### Task requirements
Report how many lines of the listing below include the word "count". Give nothing but the number.

### The data

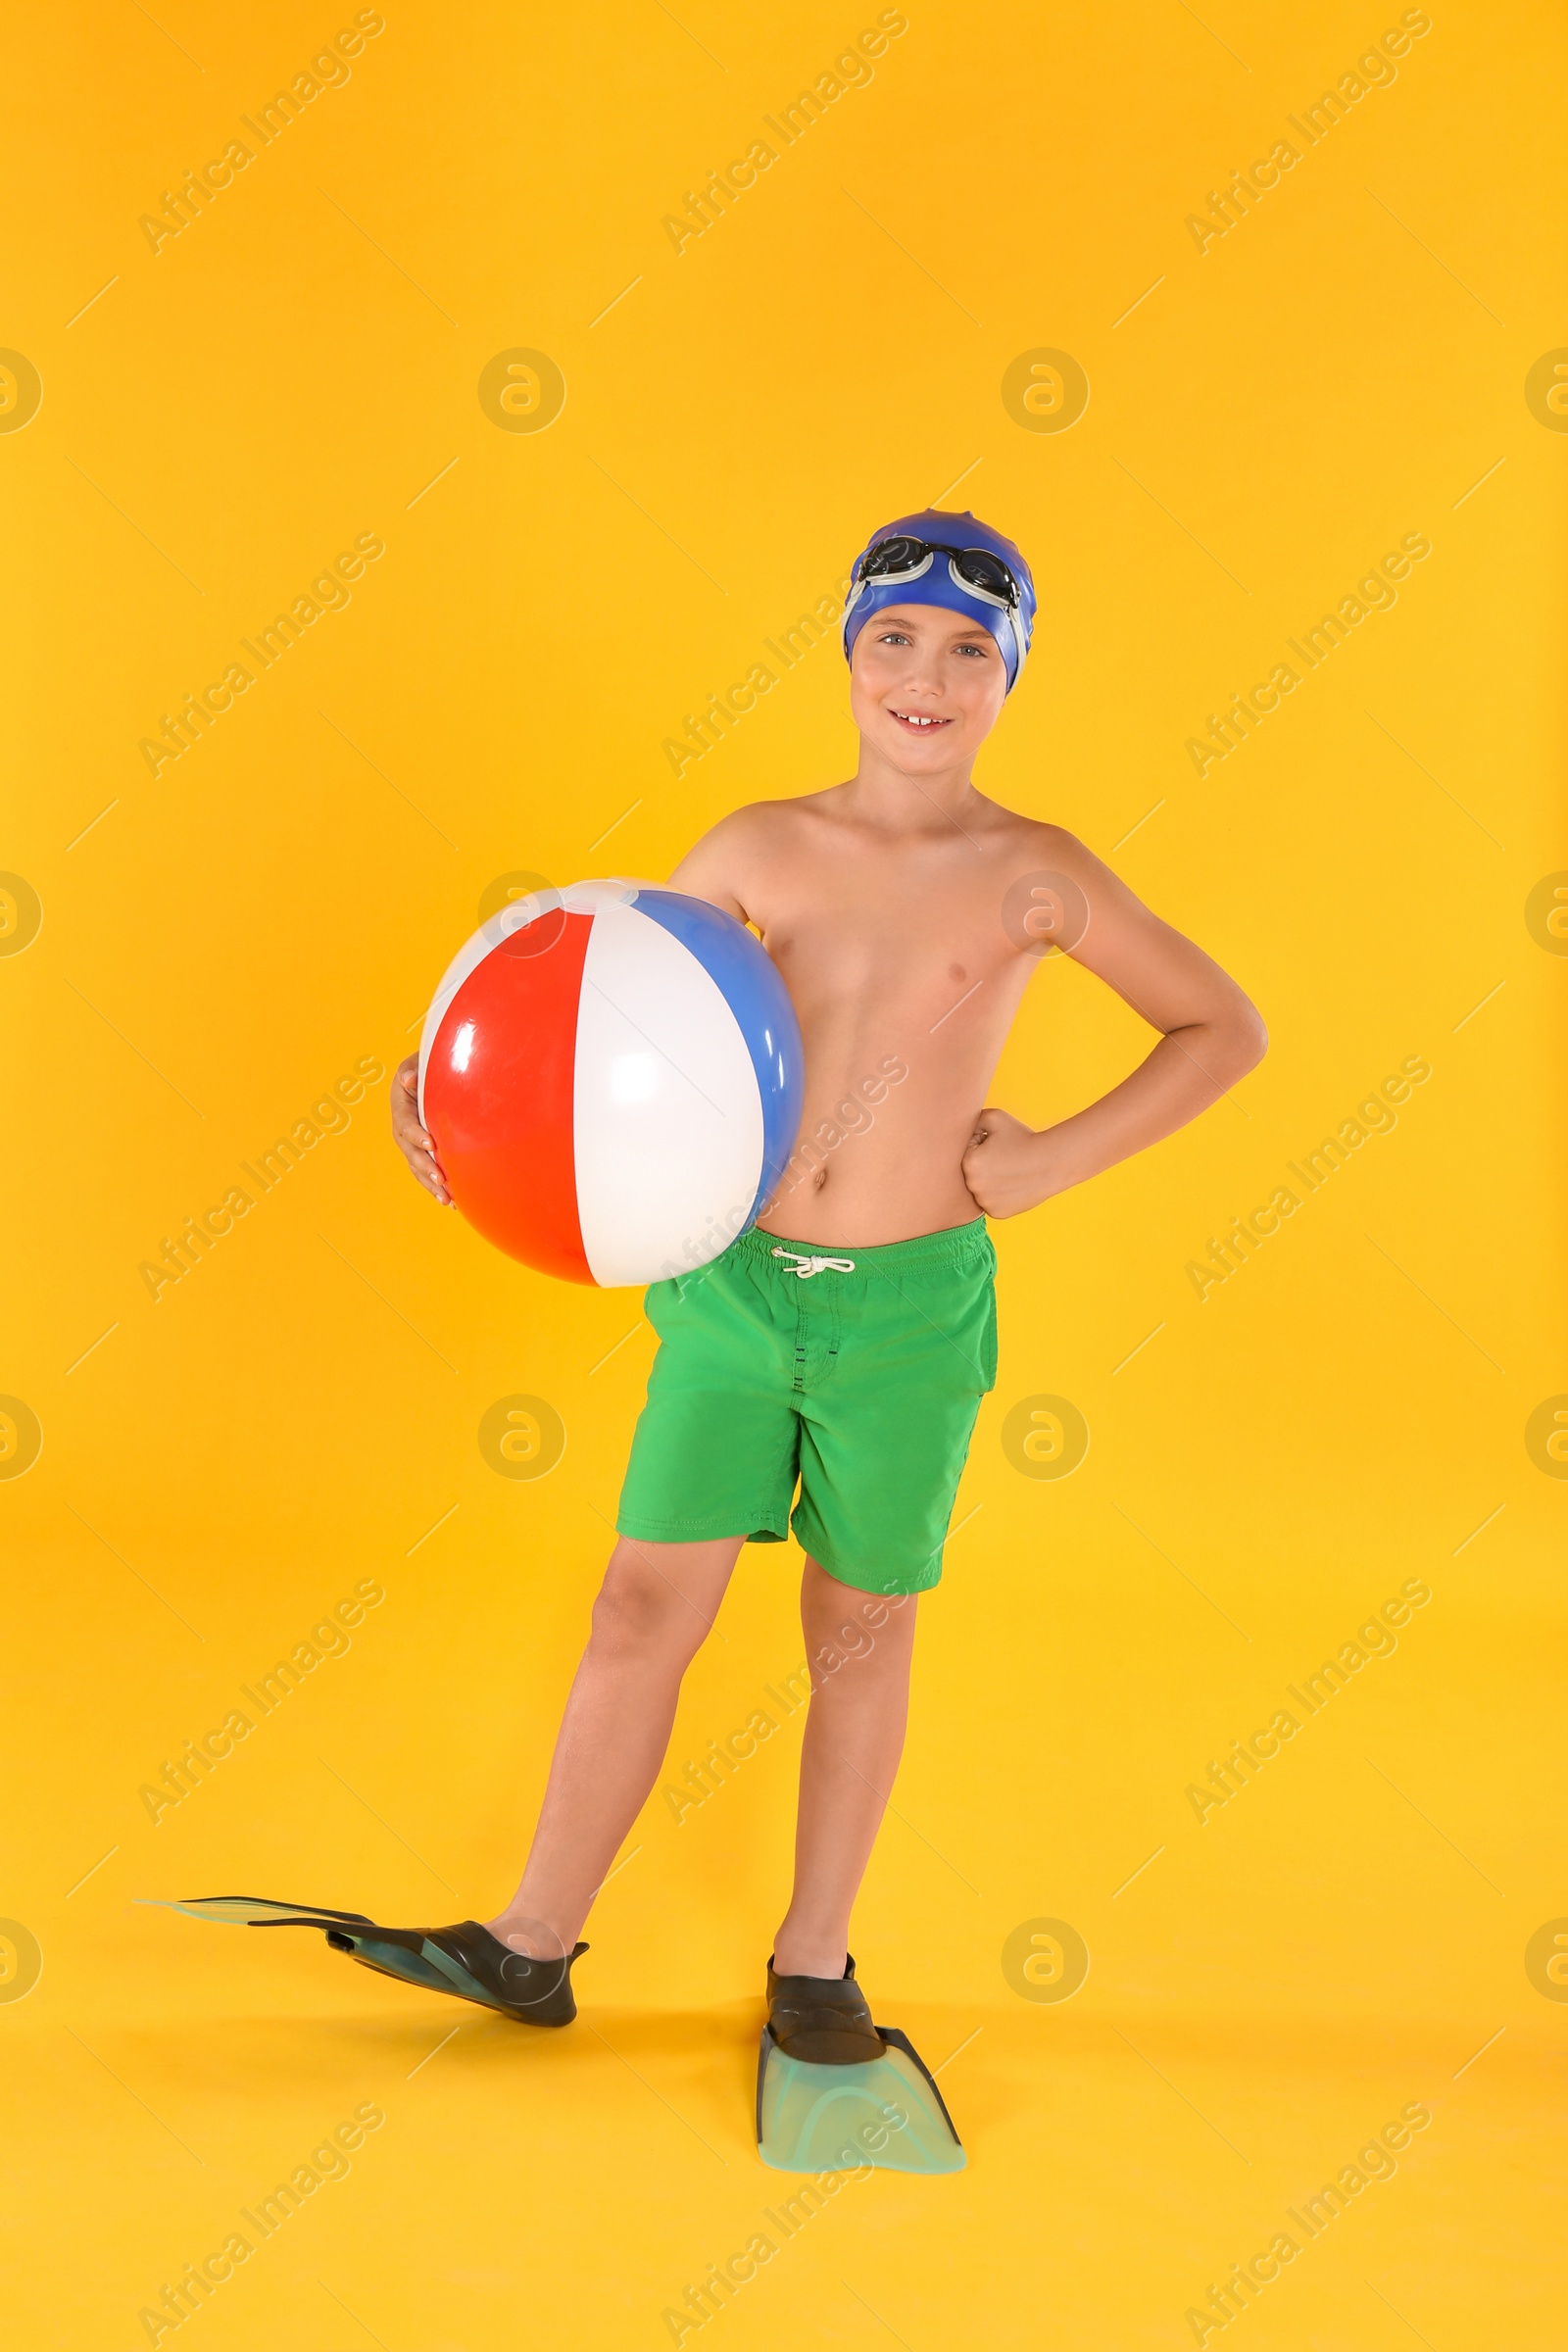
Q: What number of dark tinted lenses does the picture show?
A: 2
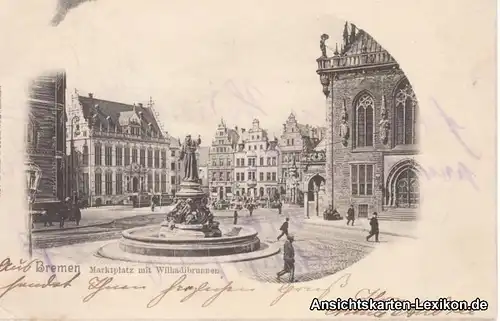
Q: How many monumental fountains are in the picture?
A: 1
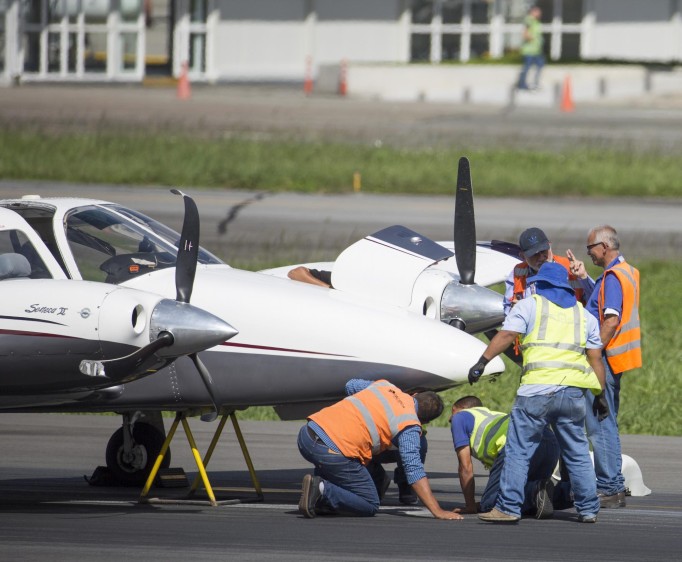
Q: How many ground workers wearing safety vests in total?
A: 5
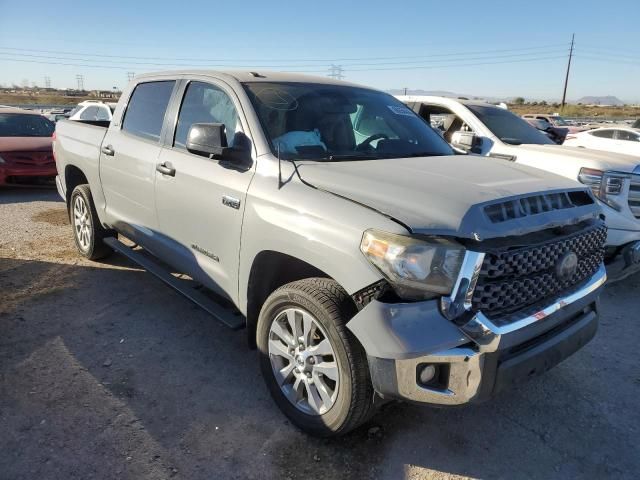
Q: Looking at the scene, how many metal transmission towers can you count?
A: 4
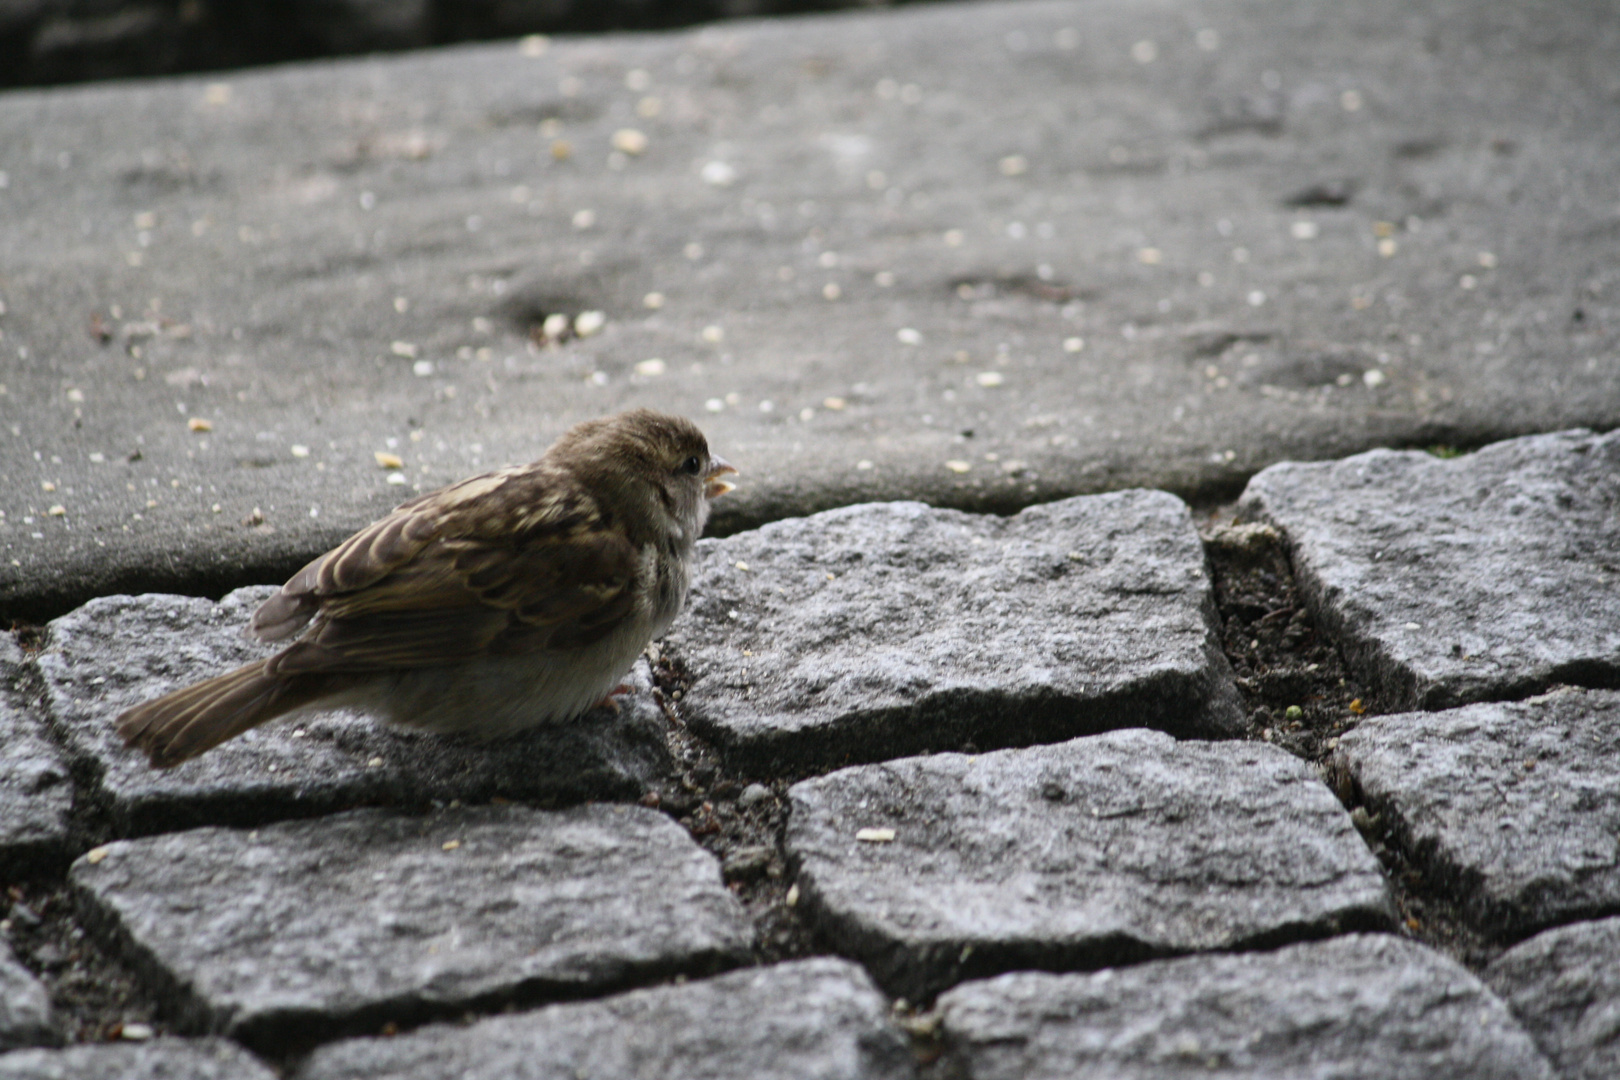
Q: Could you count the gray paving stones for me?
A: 12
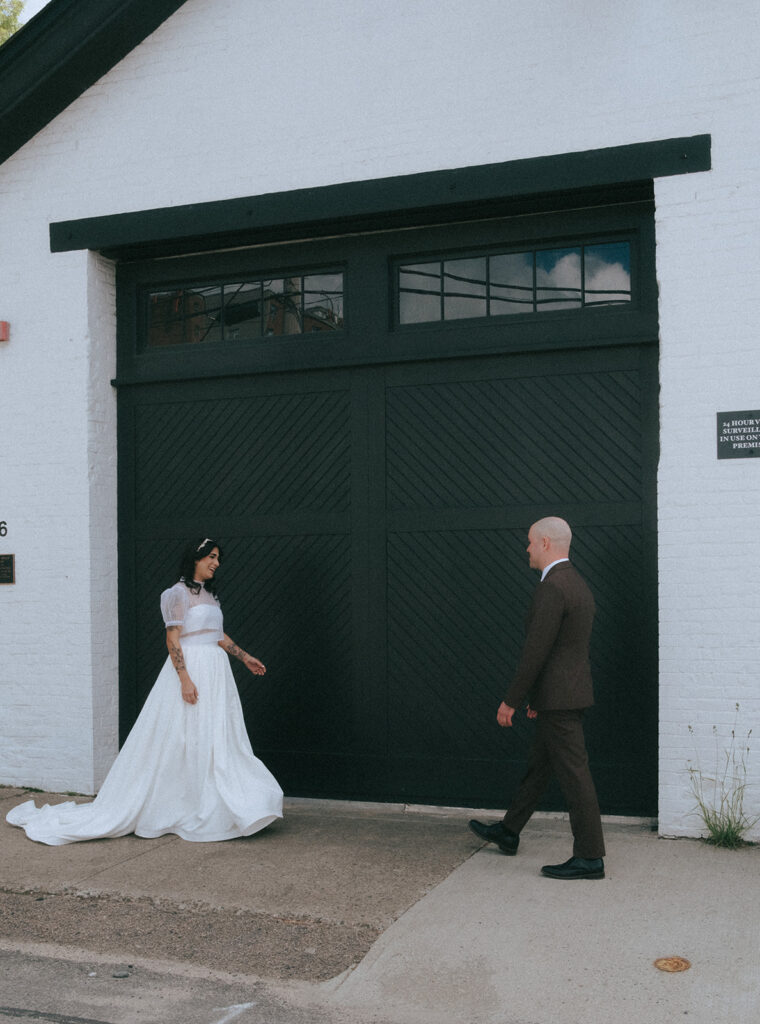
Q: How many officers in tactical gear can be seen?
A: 0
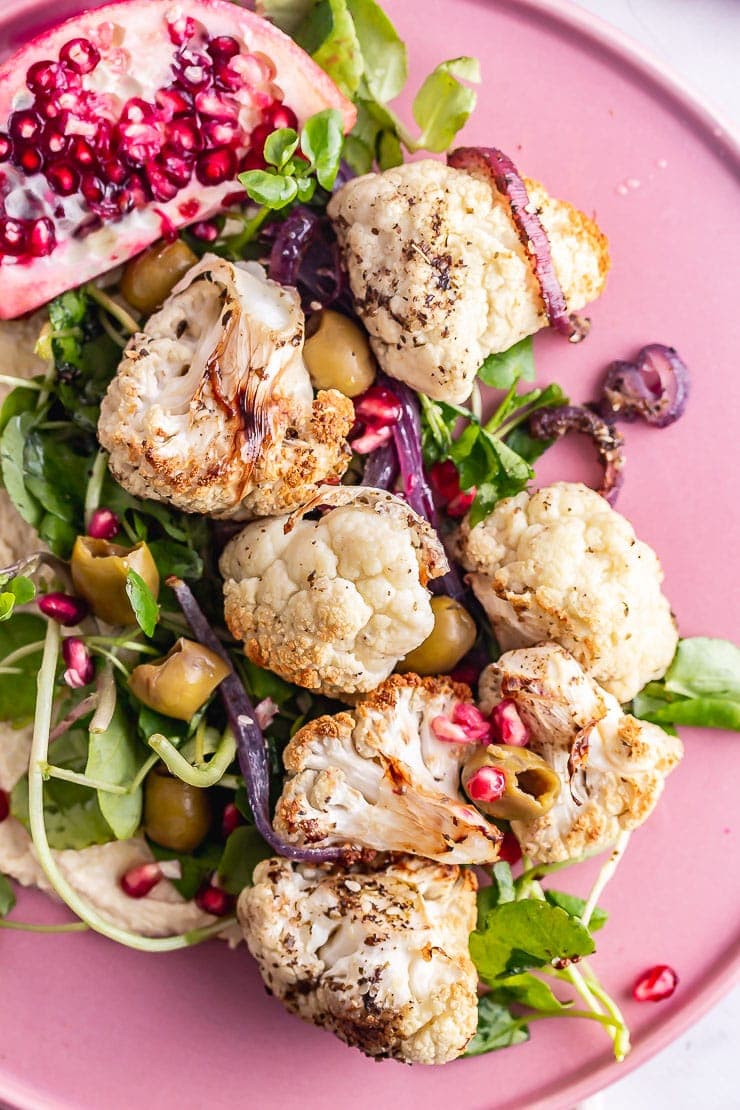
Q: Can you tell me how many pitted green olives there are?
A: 7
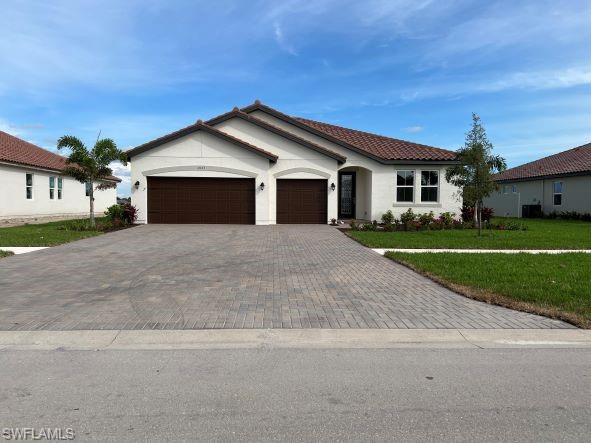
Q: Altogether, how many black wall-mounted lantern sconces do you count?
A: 3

### Response area
3